## Pages

Showing posts with label Statistics. Show all posts
Showing posts with label Statistics. Show all posts

### The Binomial Distributon

The Binomial Distribution

• It is a discrete probability distribution.
• The distribution of a random variable X is discrete, if it can assume only a finite or countably infinite number of values.
• Considering u the set of all possible values of X: $$\sum_u Pr \left(X = u\right) = 1$$
• The binomial distribution is the discrete probability distribution of the number of successes in a sequence of n independent yes/no experiments, each of which yields success with probability p.
• Each success/failure experiment is called a Bernoulli trial.
• The binomial distribution is the basis of the binomial test of statistical significance
• It is frequently used to model the number of successes in a sample of size n drawn with replacement from a population of size N. The replacement after each draws makes the draws independents.

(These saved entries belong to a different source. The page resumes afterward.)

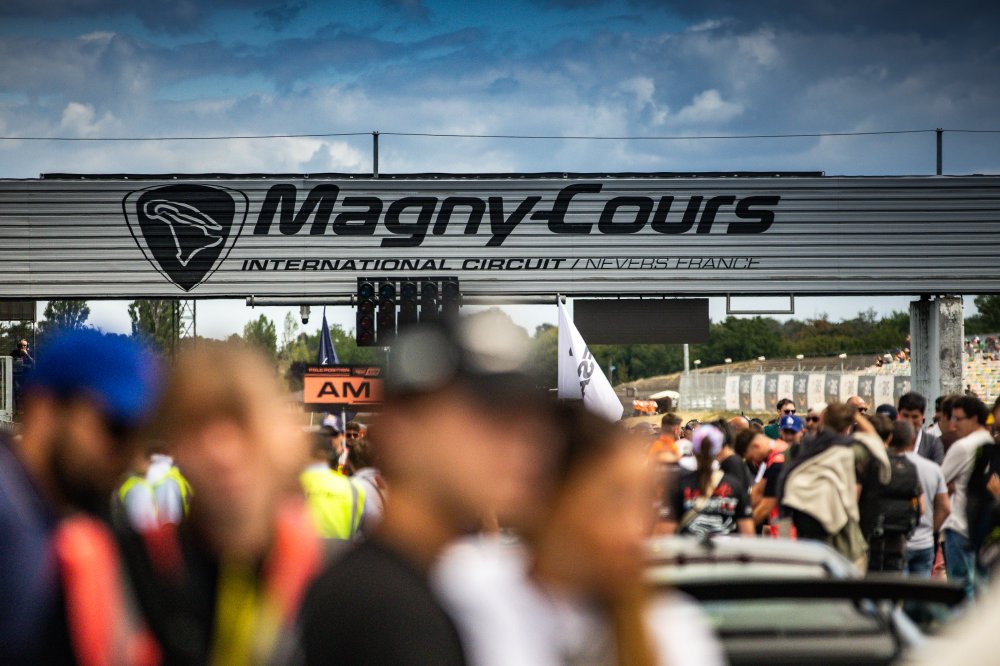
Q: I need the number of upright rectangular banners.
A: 12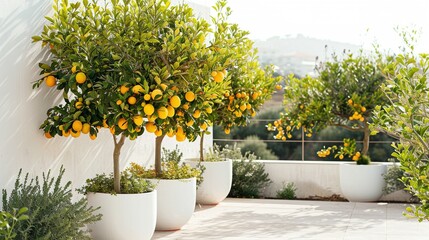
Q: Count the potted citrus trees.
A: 4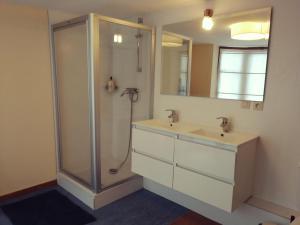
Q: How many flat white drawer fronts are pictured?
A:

If the probability of a successful trial is p, then the probability of having exactly k successes in n identical independent trials is given by the probability mass function below:
\begin{aligned} f\left(k; n,p \right) = Pr \left(X = k\right) = \binom{n}{k} p^k {\left( 1 - p \right)}^{n-k} \\ \text{for k = 0, 1, 2, ..., n, where} \\ \binom{n}{k} = \frac{n!}{k!(n-k)!} \end{aligned}

The formula can be understood as follows: we want k successes (with probability $p^k$) and n-1 failures (probability ${\left( 1 - n \right)}^{n-k}$). However, the k successes can occur anywhere among the n trials, and there are $\binom{n}{k}$ different ways of distributing k success in a sequence of n trials.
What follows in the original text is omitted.